**BRIEF:** Scan the records below for the word "many". Copy each line where it appears.

**DATA PROVIDED:**
● ● ●
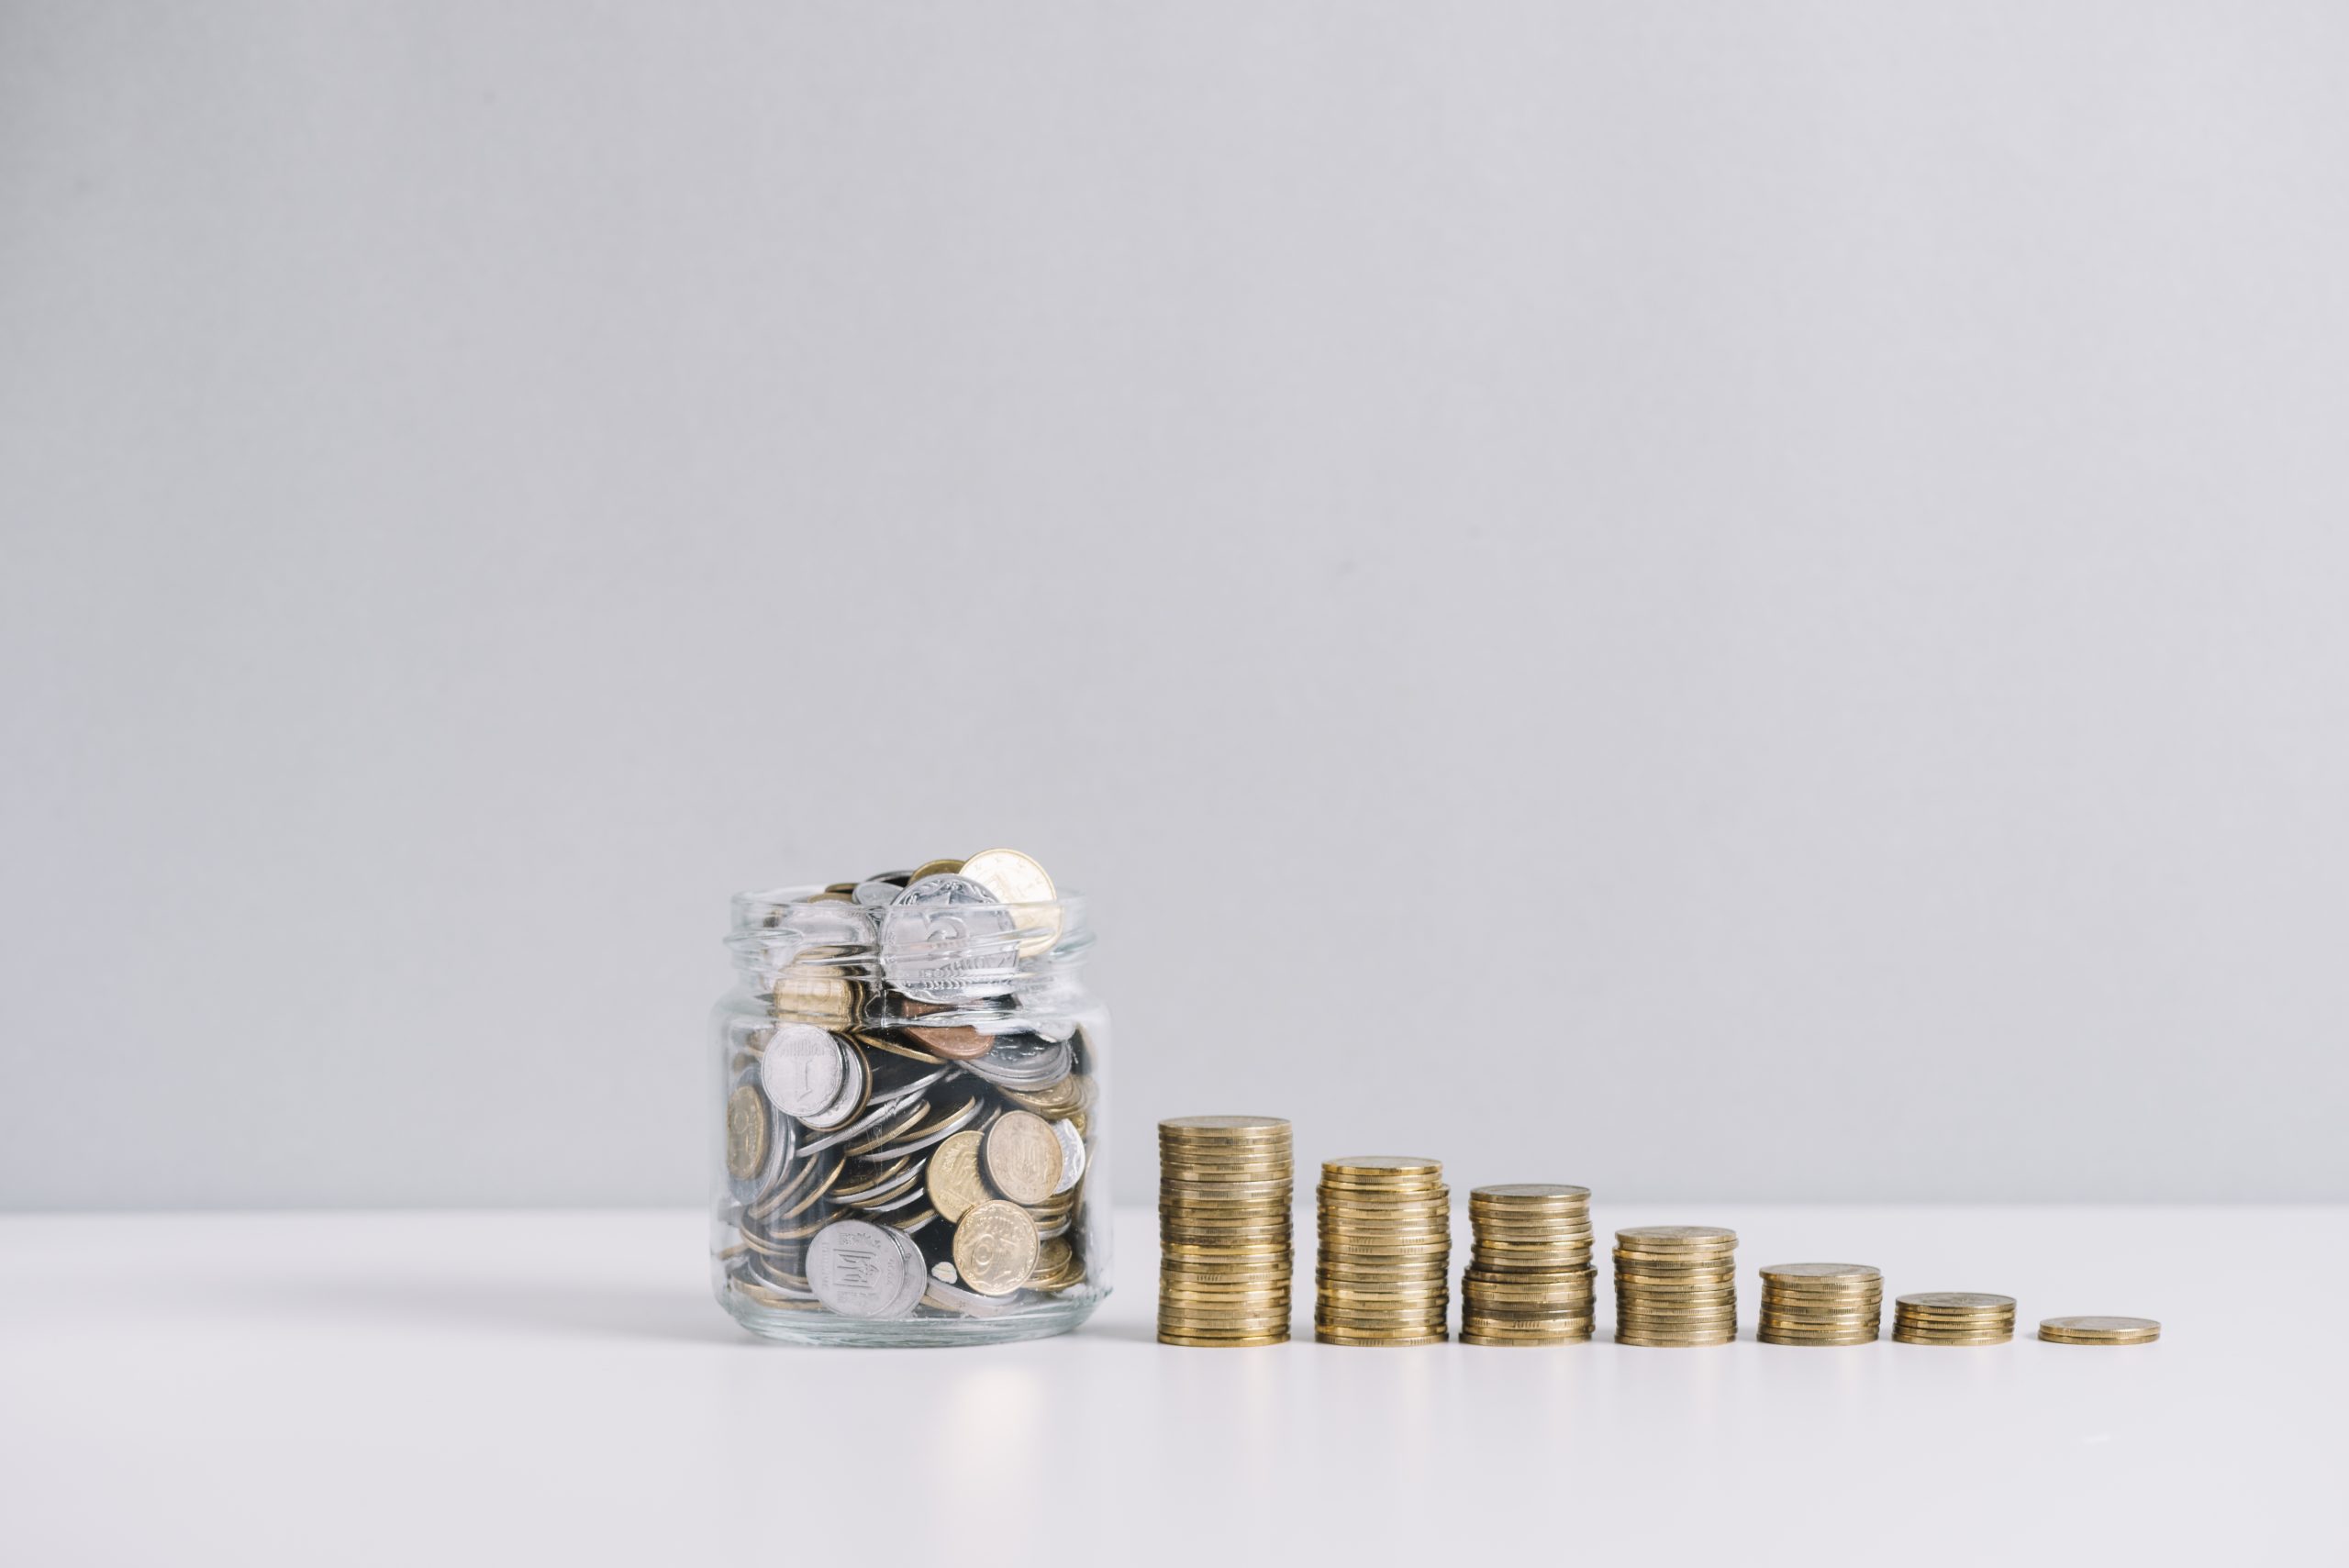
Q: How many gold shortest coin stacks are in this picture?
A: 1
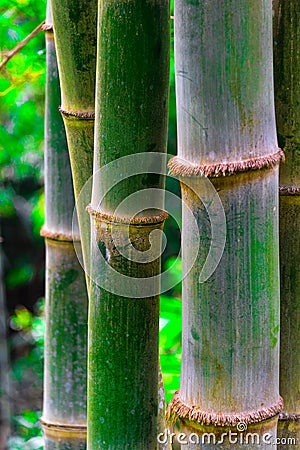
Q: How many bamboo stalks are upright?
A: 5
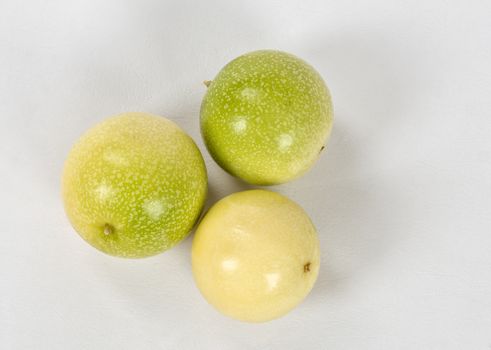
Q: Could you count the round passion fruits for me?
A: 3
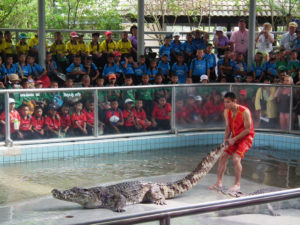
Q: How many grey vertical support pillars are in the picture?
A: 3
● ● ●
**SOLUTION BELOW:**
Q: How many gold shortest coin stacks are in this picture?
Q: How many bamboo stalks are upright?
Q: How many grey vertical support pillars are in the picture?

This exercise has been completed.